Abstract

Most PPG-based methods for extracting the respiratory rate (RR) rely on changes in the PPG signal's amplitude, baseline, or frequency. However, several other parameters may provide more valuable information for accurate RR computation. In this study, we explored the capabilities of the respiratory-induced variations in successive systolic differences (RISSDV) of PPG signals to estimate RR. We partitioned fifty-three publicly available recordings into eight 1-min segments and identified peaks and troughs of the PPG signals to quantify respiratory-induced variations in amplitude (RIAV), baseline (RIIV), frequency (RIFV), and peak-to-peak amplitude differences (RISSDV). RR values were extracted by determining the peak frequency of the power spectral density of the four variations and the reference respiratory signal. We assessed each feature's performance by computing the root-mean-squared (RMSE) and mean absolute errors (MAE).

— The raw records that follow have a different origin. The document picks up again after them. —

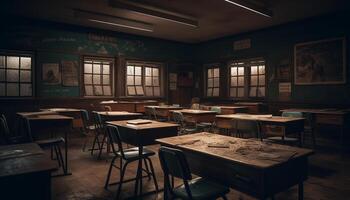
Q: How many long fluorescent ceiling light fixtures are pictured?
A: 3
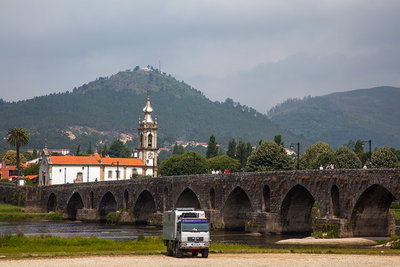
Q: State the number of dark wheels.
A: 4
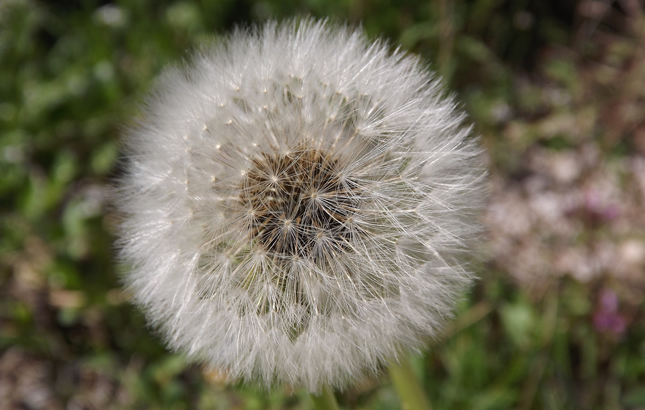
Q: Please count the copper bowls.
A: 0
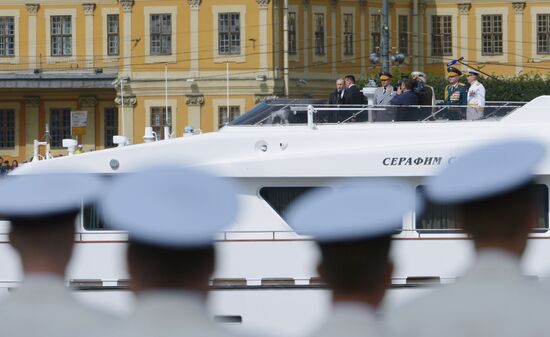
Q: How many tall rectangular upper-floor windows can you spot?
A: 13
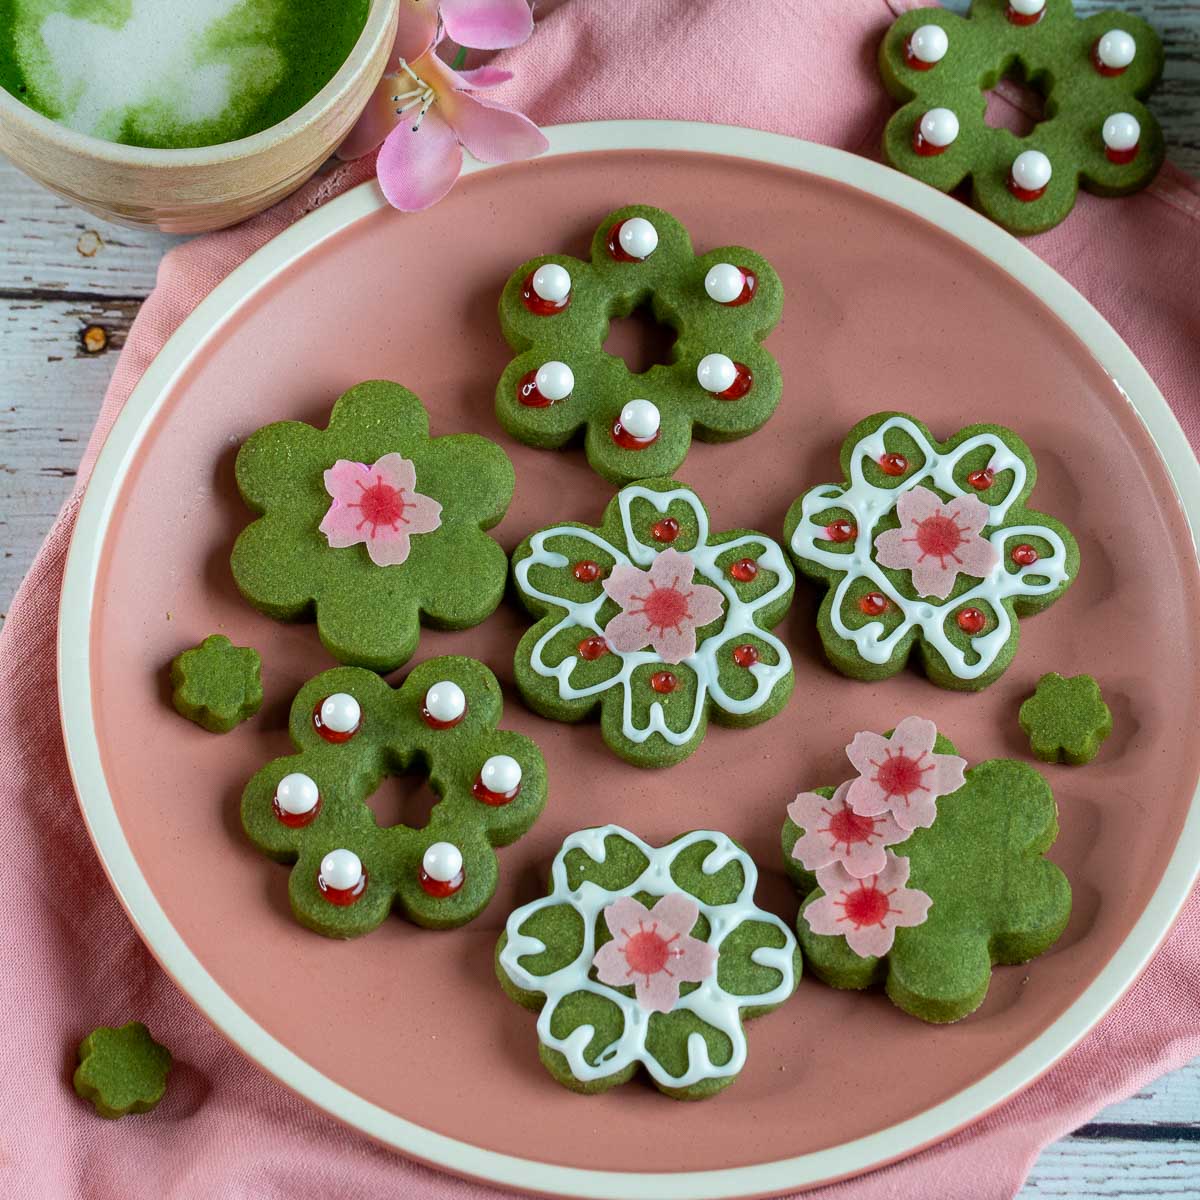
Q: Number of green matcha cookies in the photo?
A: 11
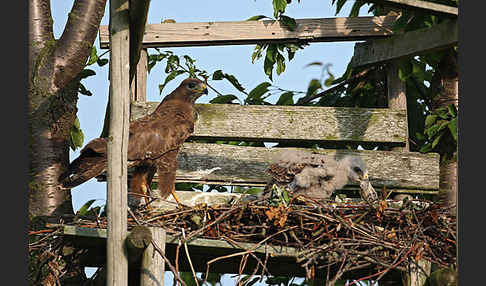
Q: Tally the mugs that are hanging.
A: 0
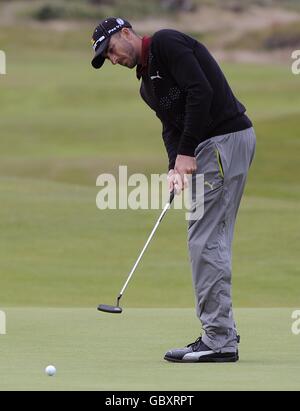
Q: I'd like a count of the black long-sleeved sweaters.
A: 1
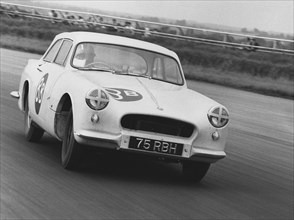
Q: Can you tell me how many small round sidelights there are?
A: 2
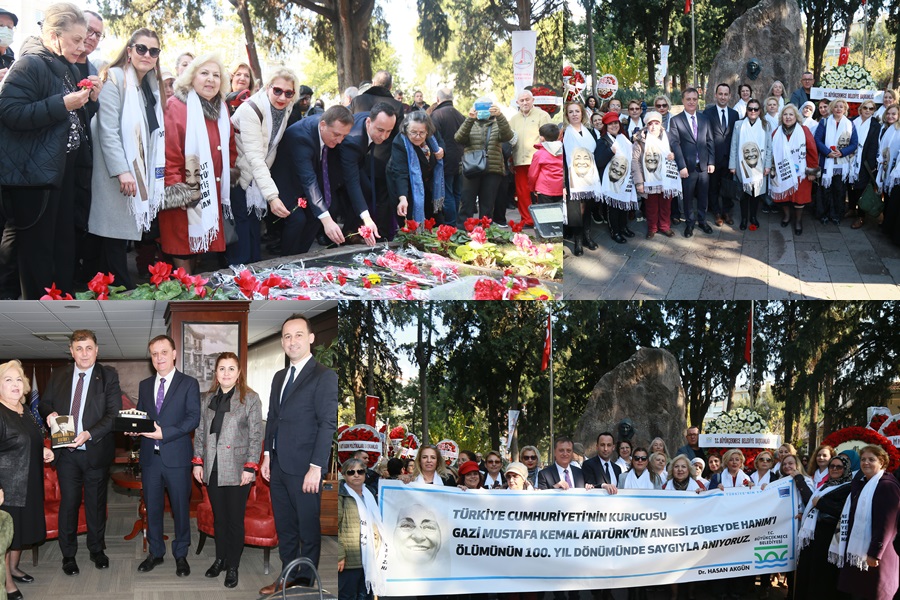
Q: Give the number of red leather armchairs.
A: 2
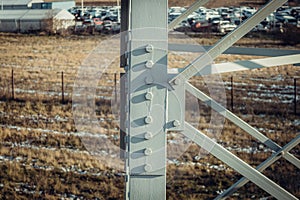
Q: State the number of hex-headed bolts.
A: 10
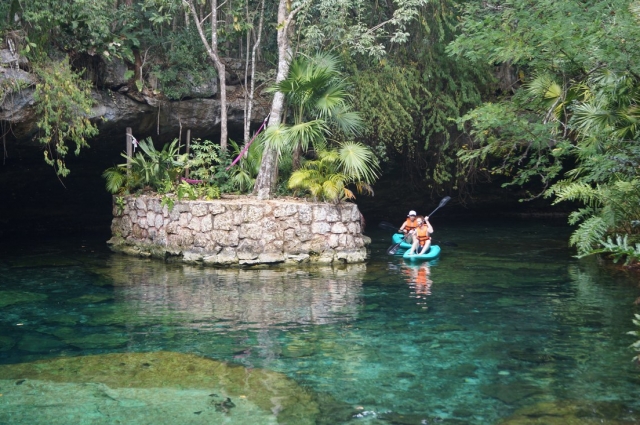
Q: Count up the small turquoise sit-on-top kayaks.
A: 2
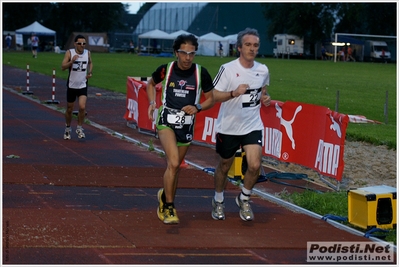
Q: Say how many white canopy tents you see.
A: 5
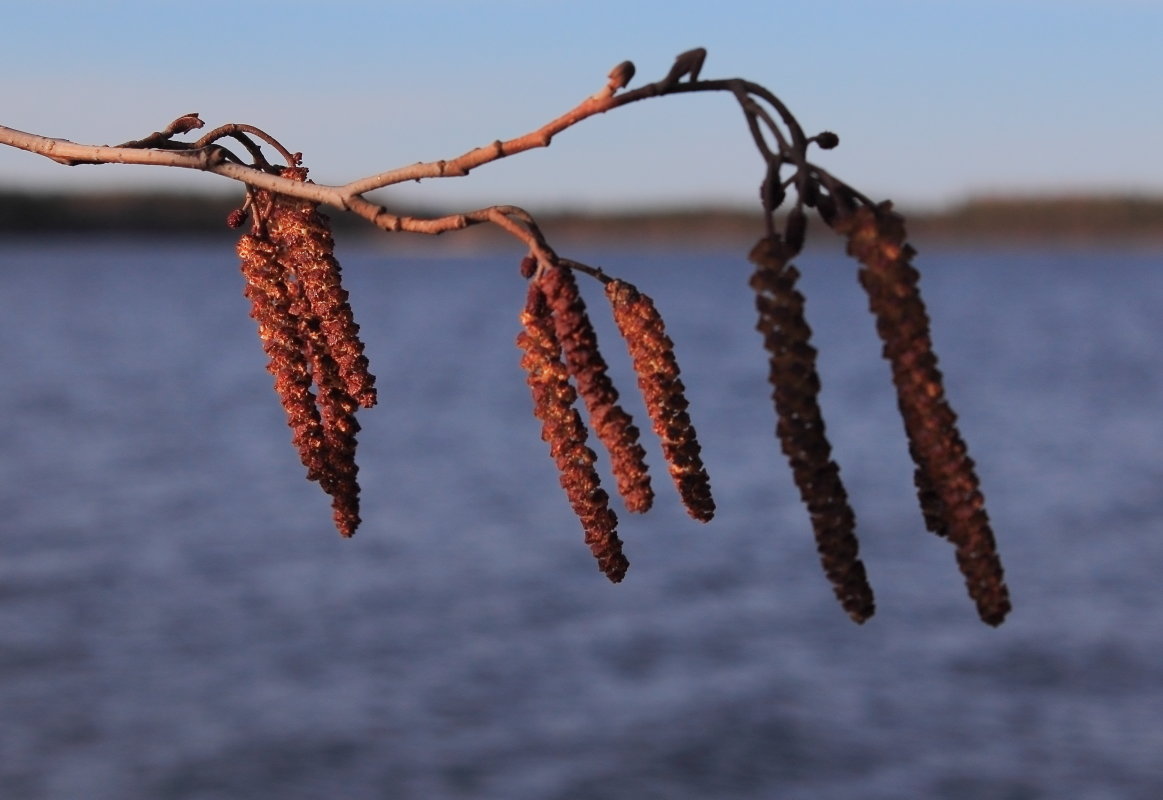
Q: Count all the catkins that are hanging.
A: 9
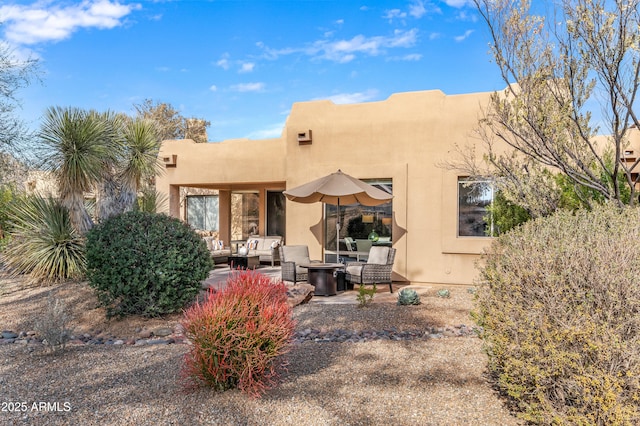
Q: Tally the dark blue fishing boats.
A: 0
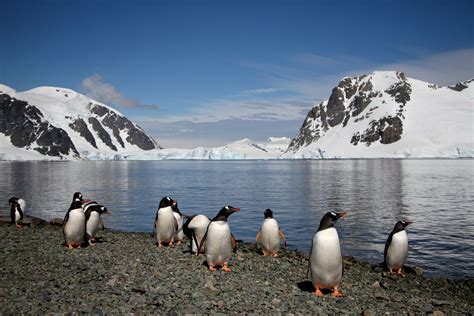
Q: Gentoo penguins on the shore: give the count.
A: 11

RISSDV errors were significantly lower than those of RIAV (RMSE and MAE: p < 0.001), RIIV (RMSE: p < 0.01; MAE p < 0.05), and RIFV (RMSE and MAE: p < 0.001), and it appeared less sensitive to absent or missed PPG pulses than respiratory-induced frequency variations. Further research is necessary to extrapolate these findings to subjects under ambulatory rather than stationary conditions, including pediatric and neonatal populations.